'Players should not run away from racism'
Fifa president Sepp Blatter has warned players that running away from racism is not the right way to deal with the issue.
AC Milan midfielder Kevin-Prince Boateng and his teammates walked off the field after he was subjected to abuse during a recent friendly match with Pro Patria.
Many players including Manchester United defender Rio Ferdinand and former Arsenal star Patrick Vieira praised Boateng for standing up to the racists, but Blatter responded to the incident by insisting players should not leave the pitch.
Blatter is adamant the game should always go on whatever the provocation, but he does admit that greater sanctions need to be placed on guilty parties if football is to effectively combat racism.
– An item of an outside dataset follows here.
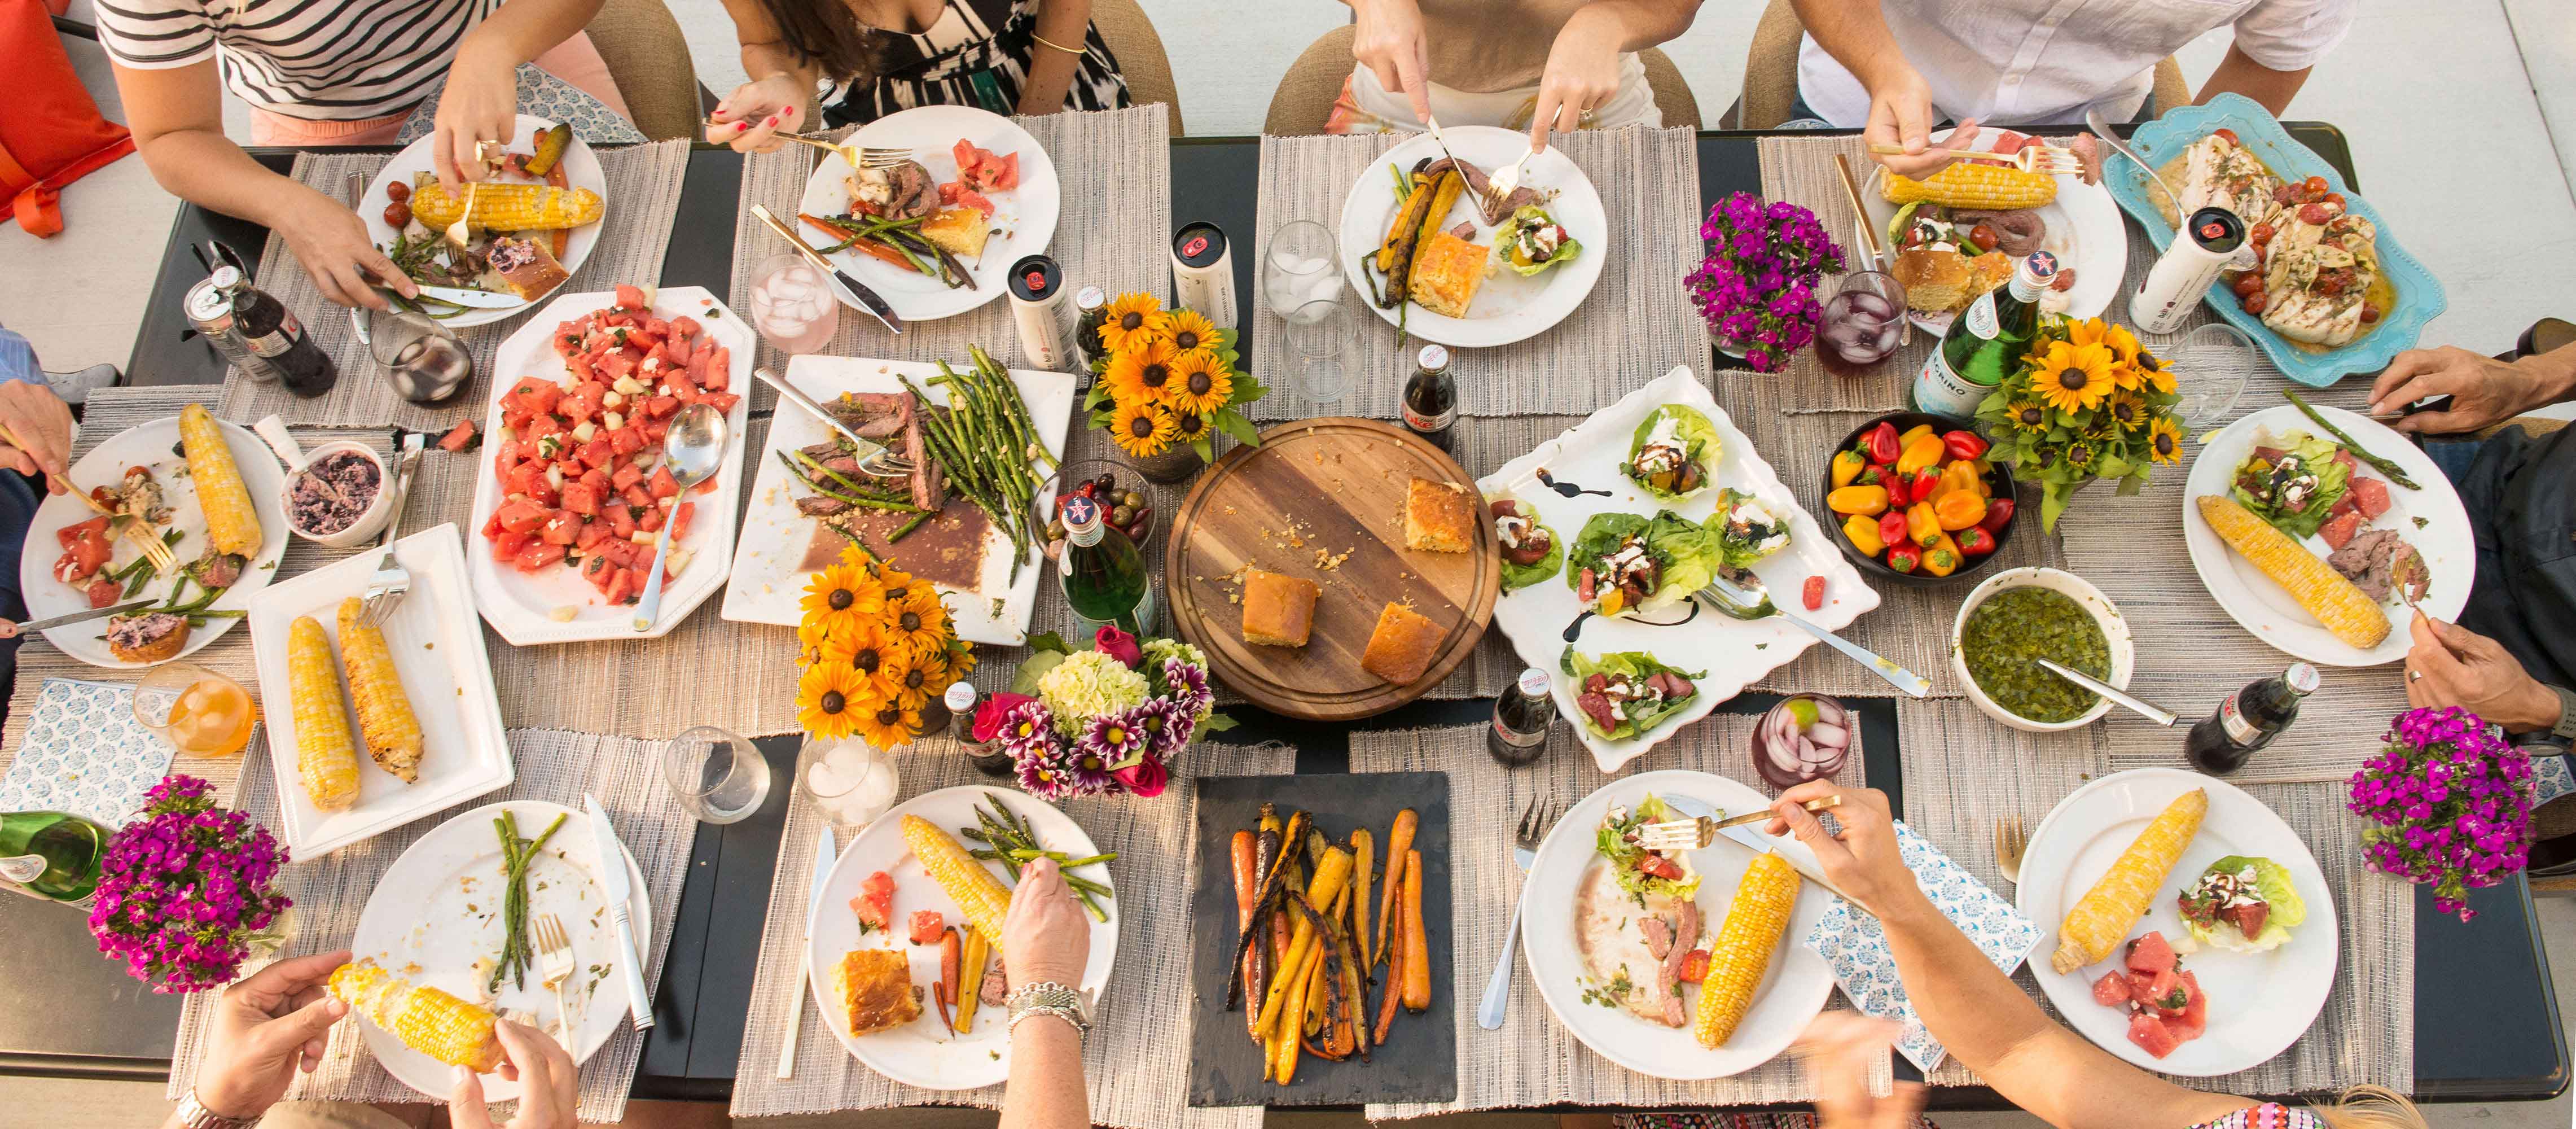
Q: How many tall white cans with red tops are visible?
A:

"I think we can never do enough to eradicate all the racism in football," Blatter told Sky Sports News.
"We have already tried and you have given, in Great Britain, the best example of how to eradicate violence in football with the modern stadia, with the controls and education that this is the one thing."
In a bid to give more bite to their anti-racism stance, Fifa last week ordered the Bulgarian and Hungarian football associations to play a game behind closed doors in response to racism incidents involving their fans.
But Blatter believes a punishment of point deductions could prove to be even more effective.
"I think a more radical solution would be deduction of points. Deduction of points would have a better impact on that than any other sanction," he said.
"Already to have a match played without spectators is a warning, it's a warning for all the spectators but the situation is now as such, you remember the Boateng problem, running away.
"I made a comment on that and I still have the same feeling, it was good what he has done in order to give this impact by saying 'listen, look at what has happened' but it can't be the solution.
"It can't be the solution because you can never solve any problem in your life, being in private life, in economic life, wherever, by running away.
"This is a good sign, it's a good sign, to now say listen, if you don't take care now of our sport they will do it."
Blatter was also quizzed about the failures of England's national team, who are currently attempting to qualify for the 2014 World Cup in Brazil after a lacklustre performance at Euro 2012.
Blatter offered some advice to the English Football Association, saying he felt too many overseas players were harming the national team's chances.
"You have too many foreigners and not English players, so your national team is not yet, I have to say, is not yet at the level of some national teams," he said.
"If you look to Spain, Italy and Germany you realise that 80 percent or even more of the players of the national team, they play in their own league, and so it is an influence of how many good players you have in your own league for the national team."